Fainlight c.1967. [Courtesy of author's collection]

These u-turns and doublebacks are part of the wonder and frustration of Fainlight's work, which constantly approaches and retreats from any explicit or easily actionable stance. The mention of an “opposite expression” to Israeli nationalism is one moment of clarity in an otherwise impenetrable essay. In parentheses, Fainlight reveals his hand. “Stateless citizenship, which I have recently adopted”, he wrote, “may be the beginnings of such an expression.” 

Though Fainlight had been born with both American and British papers, by the time he wrote Reversed Adam he had disregarded all claims to citizenship. He wrote instead as a diasporic Jew living in the shadow of warfare and under the pressure and promise of assimilation. The injunction to “stay out!” thereby took on another layer. It was not a call for political quietism or isolationism. It was a reminder that staying on the outside looking in can be a privilege as well as a burden.

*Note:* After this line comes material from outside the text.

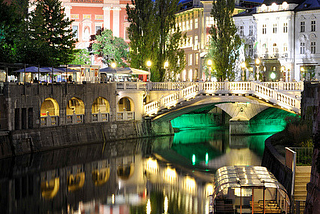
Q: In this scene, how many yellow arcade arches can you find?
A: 4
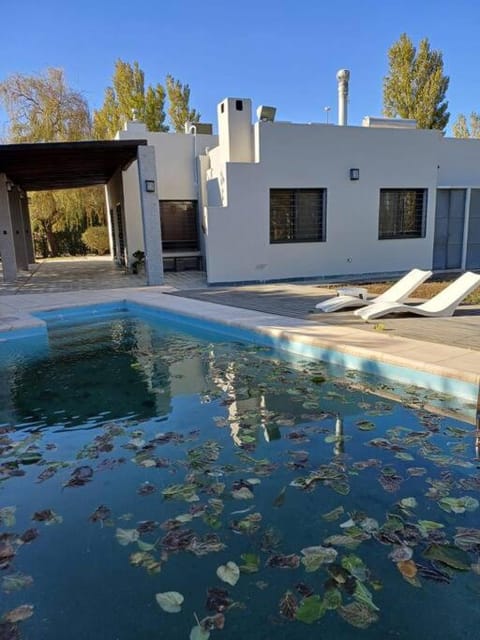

Stitching and unpicking a number of irreconcilable tensions, Fainlight’s seductive and elusive ideas resonate strongly and strangely with our own times. Whether one believes in the ideas of British Israelism or not, strange loops of history brought some of us to Britain and pulled others away. Like ships in the night we meet and cross paths, recognising ourselves and fearing our uncanny reflections. As we seek to untangle our allegiances, we could have worse guides to this uneasy terrain than Harry Fainlight, less a prophet than the reluctant poet laureate of Anglo-Jewish malaise.


M. Syd Rosen is the author of a forthcoming biography of the visionary mathematician and anti-apartheid organiser Robin Farquharson.